The “torpillage” neurologists of World War I: Electric therapy to send hysterics back to the front

2010 
The French neurologists and psychiatrists who were mobilized during the Great War were confronted with numerous soldiers with war neuroses, often with novel clinical manifestations such as camptocormia. They addressed hysteria and pithiatism according to concepts that had been formed before the war, and many doctors considered these soldiers to be malingerers.

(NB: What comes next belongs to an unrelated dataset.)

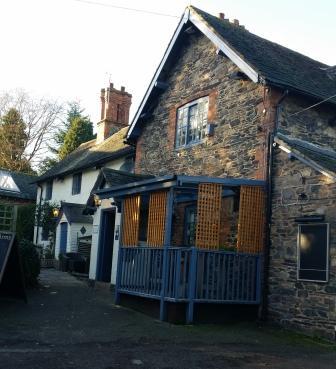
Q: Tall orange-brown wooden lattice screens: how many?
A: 4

As a result, the use of aggressive therapies to enable their prompt return to the battlefront was advocated. In 1915–1916, Clovis Vincent (1879–1947) developed a method called torpillage, a “persuasive” form of psychotherapy using faradic and galvanic electric currents, to treat soldiers with “intractable” neuroses. However, since the treatment was painful, soldiers began to refuse it and, following a publicized trial, the method was discontinued. Given the influx of soldiers with seemingly incurable neuroses, Gustave Roussy (1874–1948) made an attempt in 1917 to develop a new method of psychoelectric treatment. In January 1918, he too came up against soldiers refusing electric treatment. Following a new trial and an unfavorable press campaign, the psycho-faradic method gradually died out. These extreme medical practices developed to treat psychological trauma during the First World War subsequently led to the delineation of posttraumatic stress disorder in more recent wars.